- [Task item] Find each line below where the word "many" occurs, and copy it.

- [Data in this exercise]
————

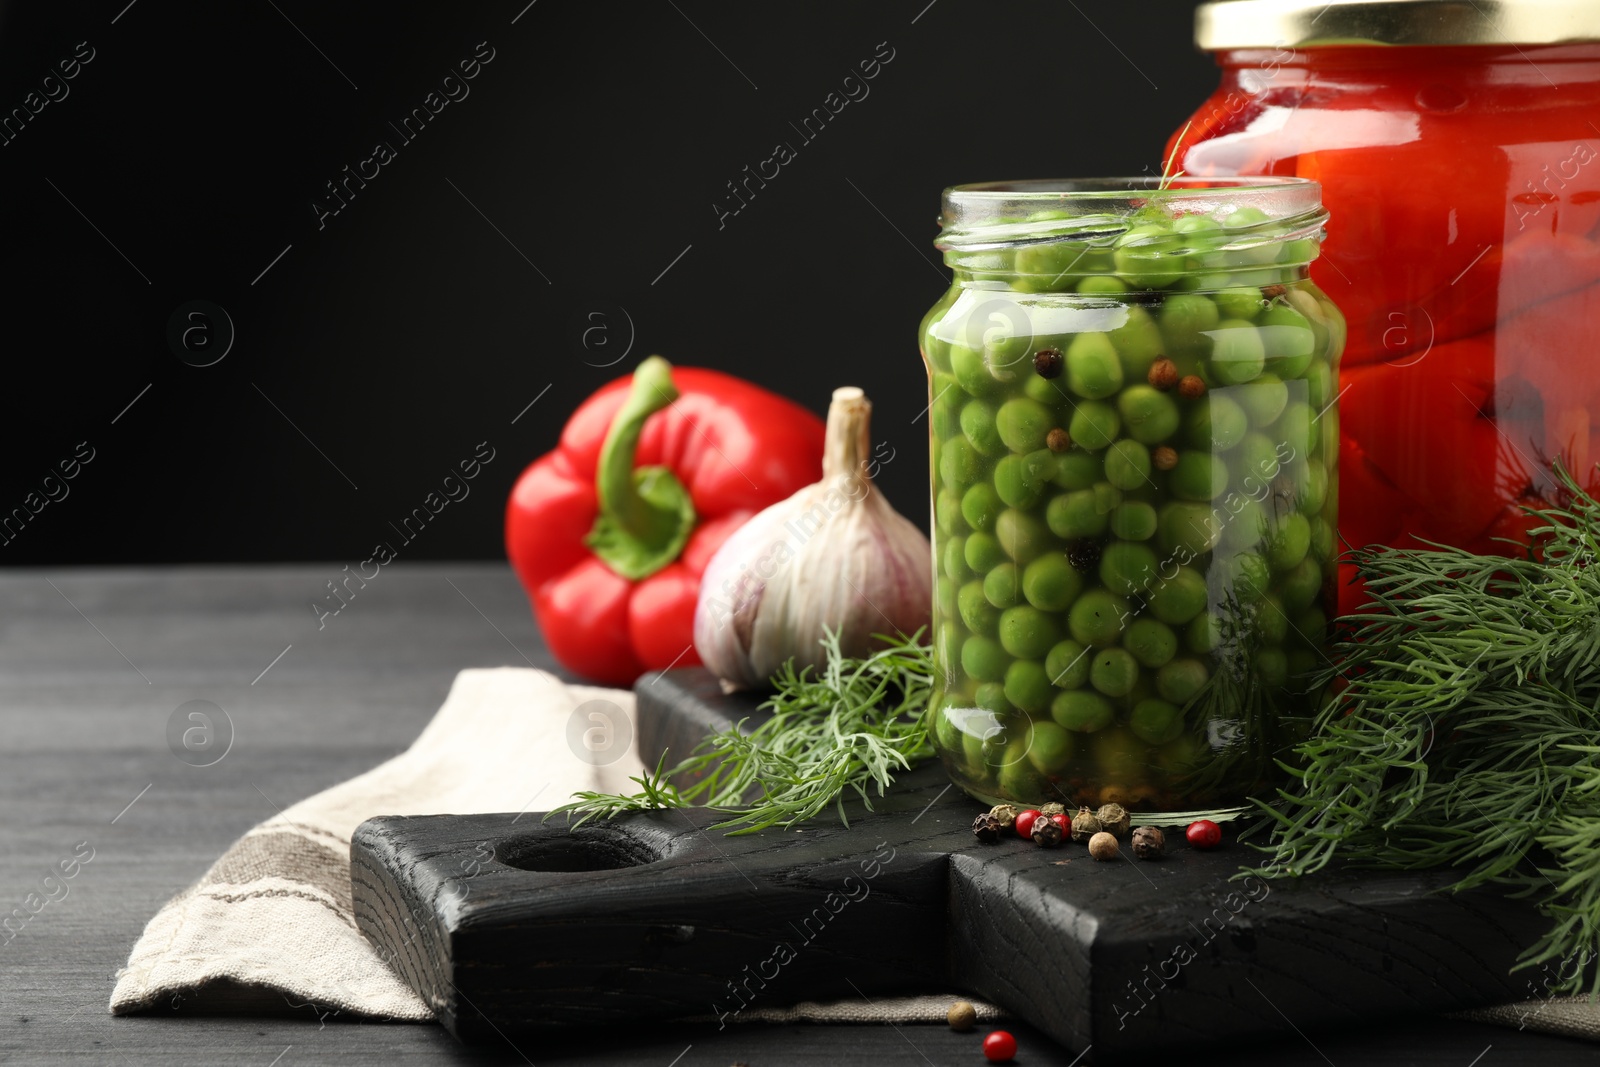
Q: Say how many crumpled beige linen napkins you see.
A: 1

————

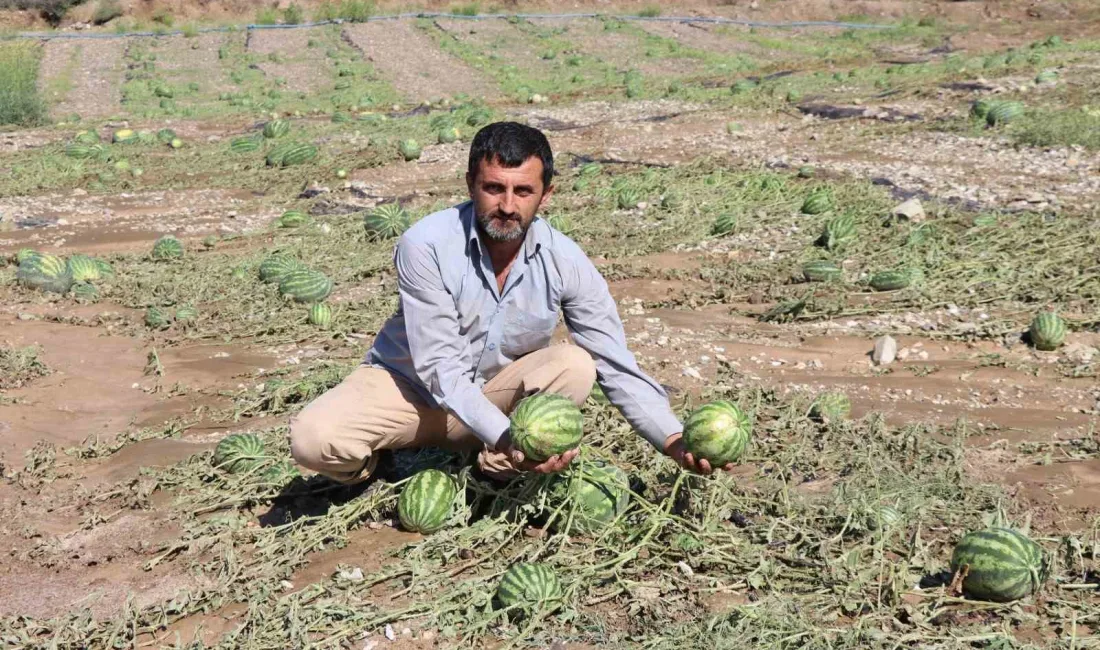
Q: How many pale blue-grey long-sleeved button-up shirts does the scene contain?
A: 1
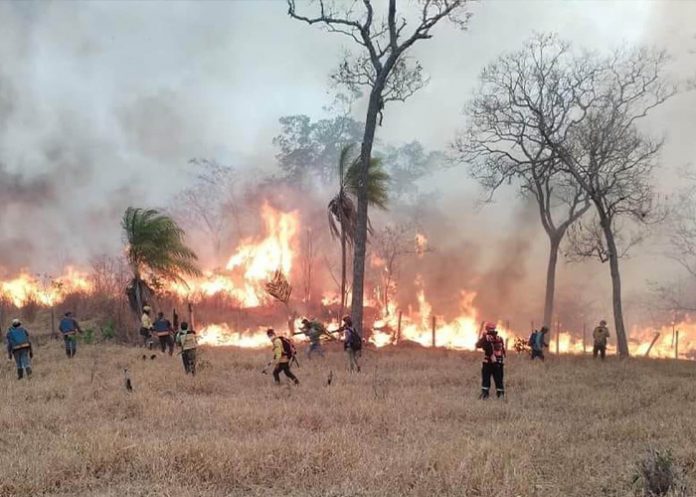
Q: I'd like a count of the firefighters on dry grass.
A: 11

————

- [Exercise result]
Q: Say how many crumpled beige linen napkins you see.
Q: How many pale blue-grey long-sleeved button-up shirts does the scene contain?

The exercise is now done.